Peut-on instaurer un couvre-feu sans feu ? Cette question va être posée au maire de Béziers par les tribunaux compétents et par la LDH. Elle est lourde de conséquences.

Politiquement, Darmanin a ouvert le bal sécuritaire le 18 avril dernier en ordonnant un couvre-feu pour les mineurs dans la commune de Pointe à Pitre en Guadeloupe.

Décisionnaire, mais pas commanditaire, Darmanin n’est pas à l’initiative de cette demande.

À l’origine, le maire EELV de Pointe à Pitre se plaint d’une délinquance en augmentation et en annonce une progression de 12 à 38 % en quelques mois. C’est lui qui saisit le préfet de la Guadeloupe.

Darmanin récupère politiquement cette question et ordonne depuis la métropole et la capitale l’instauration d’un couvre-feu.

On serait tenté de dire qu’en agissant de la sorte Darmanin fait du Darmanin. Qu’il renforce sa posture d’homme fort, incontournable.

En annonçant l’instauration d’un couvre-feu pour les mineurs de moins de 13 ans à partir du 22 avril, Ménard fait aussi du Ménard. Il sort de sa stature de maire de sous-préfecture de province et tente de concurrencer le ministre de l’Intérieur dans la même catégorie d’homme fort providentiel.

Au-delà des ambitions personnelles d’un Ménard et d’un Darmanin, l’instauration d’un couvre-feu obéit à des considérations très précises qu’il convient de détailler.

C’est bien parce que ces considérations n’étaient pas remplies qu’un arrêté similaire en 2014 avait été annulé par le Conseil d’État en 2018.

En 2014, le maire de Béziers avait pris un arrêté similaire. Il interdisait la circulation des mineurs de moins de 13 ans de nuit à certains endroits de la commune, du vendredi au dimanche soir. Cet arrêté avait été annulé par le Conseil d’État à la suite d’un recours de la Ligue des droits de l’Homme.

En 2024, l’arrêté municipal comprend tous les jours de la semaine. Cette extension dans le temps devra être justifiée comme étant adaptée et proportionnée à la situation.

La question qui va être jugée sera « y a-t-il une hausse des violences à Béziers concernant les mineurs de moins de 13 ans ». Si hausse il y a, elle devra être étayée, justifiée, prouvée.

Il va de plus falloir que Ménard prouve que la situation a changé. Prouver en quelque sorte que les tribunaux ne jugent pas la même chose.
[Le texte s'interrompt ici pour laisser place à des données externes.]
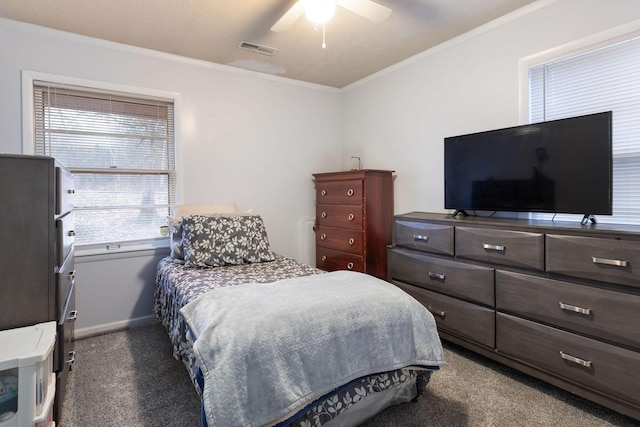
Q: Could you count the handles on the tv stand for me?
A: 7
Si Ménard avance les mêmes justifications qu’en 2014 le scénario pourrait être le même. L’arrêté peut être retoqué par le tribunal administratif.

Pour ce qui est des circonstances actuelles, le maire évoque dans ses déclarations les émeutes de l’année dernière.

L’actualité juridique peut-elle être celle de l’année dernière ? C’est à cette question qu’auront à répondre les tribunaux.

On le devine facilement derrière la question : peut-il y avoir un couvre-feu sans feu ? Se joue la propension d’un Ménard, de la droite et de l’extrême droite à jouer avec les peurs à les instrumentaliser pour construire une majorité culturelle et sociologique.

Cette nouvelle bataille qui s’annonce, où l’on retrouve pêlemêle Attal, Darmanin, Estrosi, Ménard, Bardella . . . fait suite à celle sur la loi immigration.

Elle oppose :

  • Un camp qui veut changer la loi pour la durcir et instaurer durablement l’idée même d’un couvre-feu sans feu quasi permanent.
  • À un autre camp qui devra démontrer que le capitalisme condamne la misère et l’errance qu’il génère lui-même.

Il faudra que la gauche ( la gauche dans toutes ses composantes, y compris EELV ) soit au rendez-vous d’un combat qui lui est imposé par la droite et l’extrême droite.